Accents and dress sense aside, being outdoors in the Devon landscape made a huge impact on Adam, whether it was through sport (he played for Barnstaple Town football club) or exploring the countryside, particularly the moor and the coastline. He constantly refers to his love of the “ruggedness” of the landscape that surrounded him; a natural beauty which has informed his subsequent garden designs, including the first of his seven Chelsea gold winning gardens.

“Exmoor is one of the most beautiful places in the world. And the ruggedness of the North Devon coast. It’s beautiful. And it scares me that we are creating a generation which is disconnecting with that.”

This fear may partly explain why Adam was keen to become a Royal Horticultural Society ambassador for education and community gardens. Like those who influenced him as a youngster, he wants nothing more than to pass on knowledge and encourage others.

“I wasn’t the best behaved young man in the world but now I travel the world and talk pictures. I found something I loved doing and now I’m in a position where I can stand up and talk about it. Everything I am, everything I’ve got, the life my kids and wife Sulina have got, is because I’ve done ok at what I do. So it’s a case of giving something back.”

The person who made the biggest impression on him was undoubtedly Geoff Hamiliton, for who he went to work as a 21-year-old, soon after training as a landscape gardener.

“It was a privilege,” he says. “He introduced me to a completely whole new world of plants. I thought I knew a bit when I went to him, but he opened my eyes.”

Adam marvels at how Hamilton, the longest running presenter on Gardeners’ World, could “stand there on Friday night in front of six million people and then get them out gardening on the Saturday morning”. He also admires current presenter Monty Don. “Monty’s got that… the world seems a better place when he comes on,” he reflects. As for his own style: “I suppose I’m a little bit more, ‘let’s get stuck in and have a go’,” he says.

“If I bring anything to Gardeners’ World it’s trying to break down the fear factor.”

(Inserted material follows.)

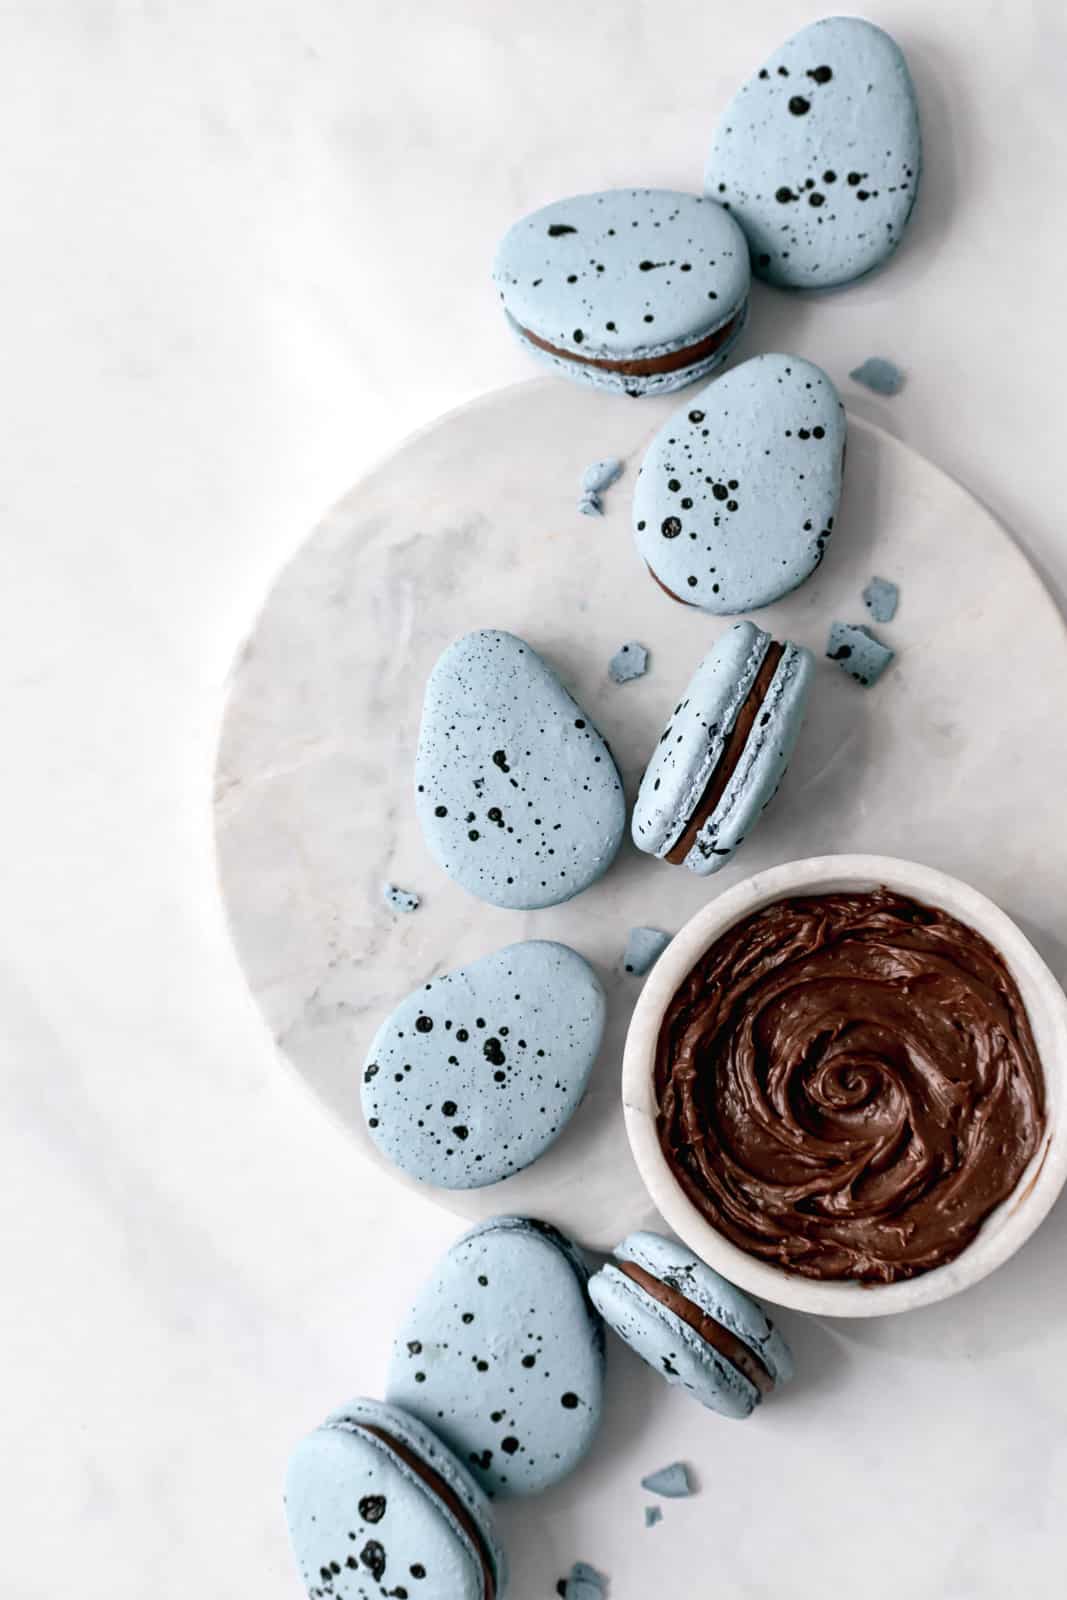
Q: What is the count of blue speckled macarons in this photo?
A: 9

Picking up from the last series, Adam will continue to take viewers through the development of his own garden at his home in the Lincolnshire village he and his family moved to last year.

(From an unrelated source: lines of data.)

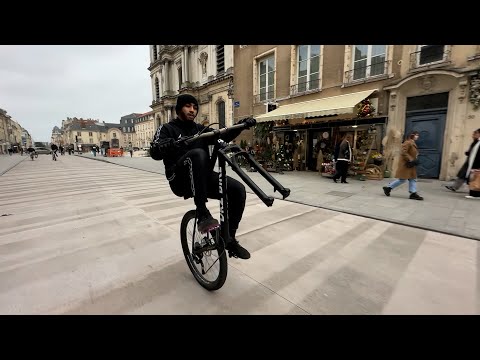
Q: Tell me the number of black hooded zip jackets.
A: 1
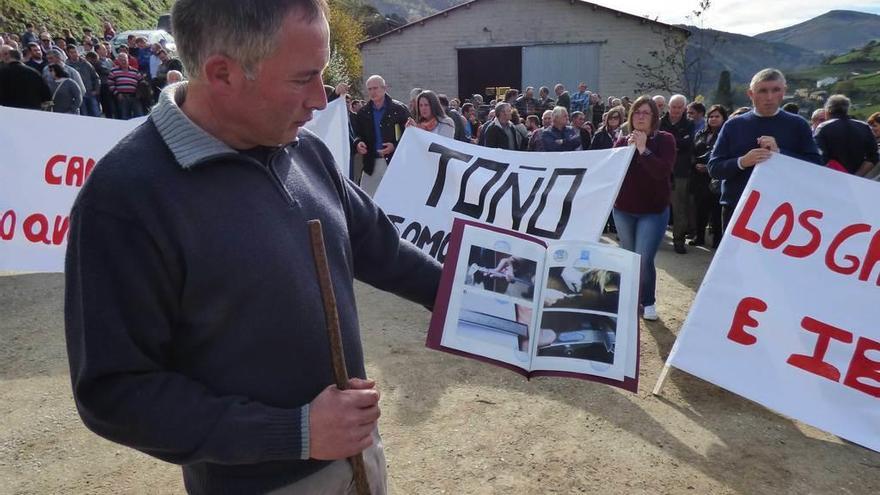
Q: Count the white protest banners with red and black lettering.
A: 3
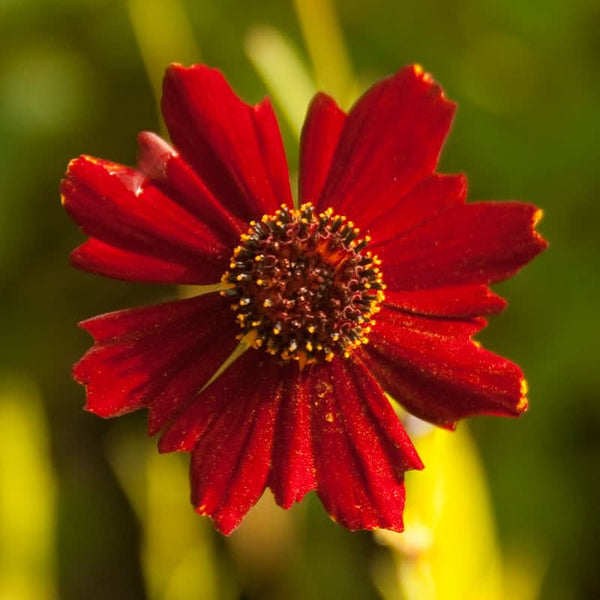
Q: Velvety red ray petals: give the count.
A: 8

It’s a beautiful old house, bedecked in wisteria (one of the things that sold it to him) and the garden is big. It seems a huge project, and a daunting one considering he’s also just launched his own Garden School, alongside his existing projects; but Adam has a way of making things seem achievable and pleasurable. Even when it come to garden design he insists it’s basically about thinking in terms of shapes and where to position things, just as you would inside the house.

“I like to take people on a little journey to show it’s not as difficult as some people think it is. And it doesn’t really matter if you go a little bit wrong in your own garden. We can dip in and out of gardens, as much and when we want to.”

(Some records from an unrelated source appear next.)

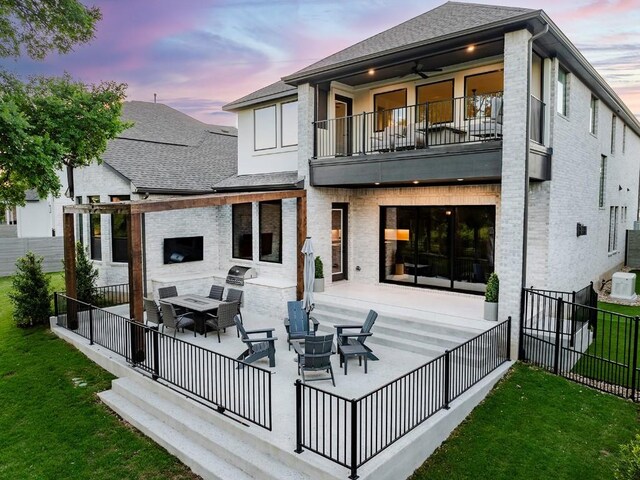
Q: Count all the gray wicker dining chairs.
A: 6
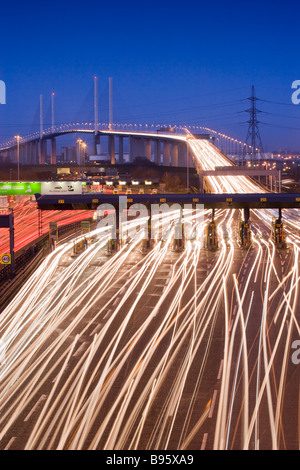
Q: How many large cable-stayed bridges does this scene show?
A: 1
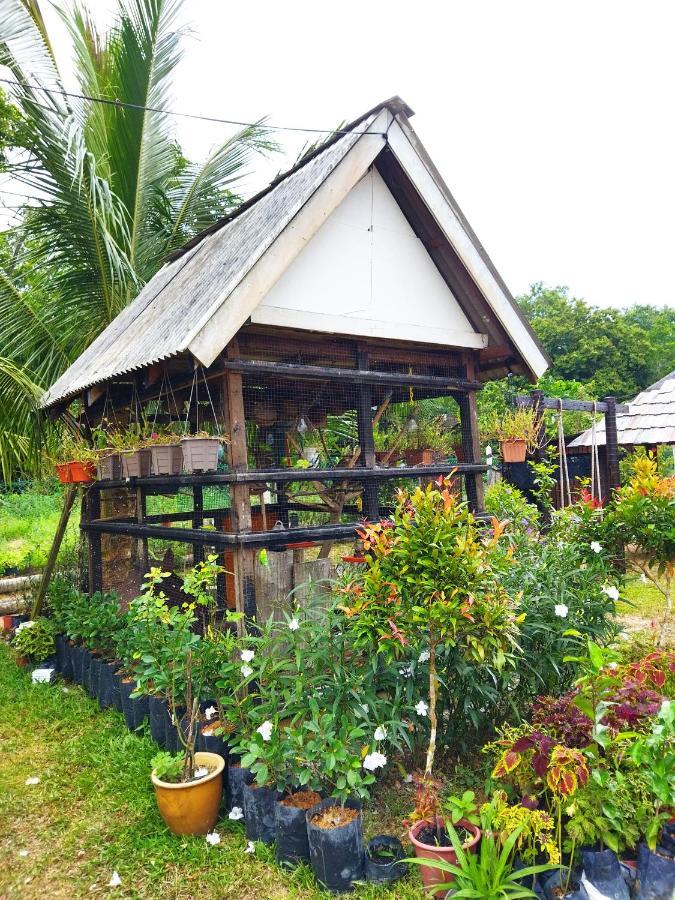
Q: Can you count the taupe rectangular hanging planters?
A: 4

He’s looking forward to his visit to Devon later this month when he appears as guest speaker at Toby Buckland’s Garden Festival, and visitors will no doubt hear a few more tales of his early Devon years, as well as more practical advice on garden design. And he’ll be spending some downtime in North Devon later this summer, a welcome return to his beloved coastline.

“I do miss the sea, massively,” he says. “We live not far from the Norfolk coast and you’ve still got that very bleak ruggedness in the winter. There’s also a lovely piece of sand at Holkham, which is the closest feeling to Woolacombe.”

“So we’ll go down to Croyde, take out the body boards and splash in the sea for a week.”

And no doubt enjoy a Hocking’s ice cream or two.

Festival facts

Toby Buckland’s Garden Festival runs from 28-29 April at Powderham Castle. Tckets cost £10 per day if bought online in advance.

The event includes talks and Q&A sessions with various speakers including Toby, Adam (on Saturday) and BBC Gardeners’ Question Time regular Pippa Greenwood. Talks take place both in the main tent and in the castle’s Victorian Kitchen.

More than 100 nurseries will be at the festival along with stalls selling garden items.

The Artisan Tent hosts artists and craftspeople and there’s a wide range of food stalls from across the West Country. With music and children’s activities all set around the beautiful castle and its grounds.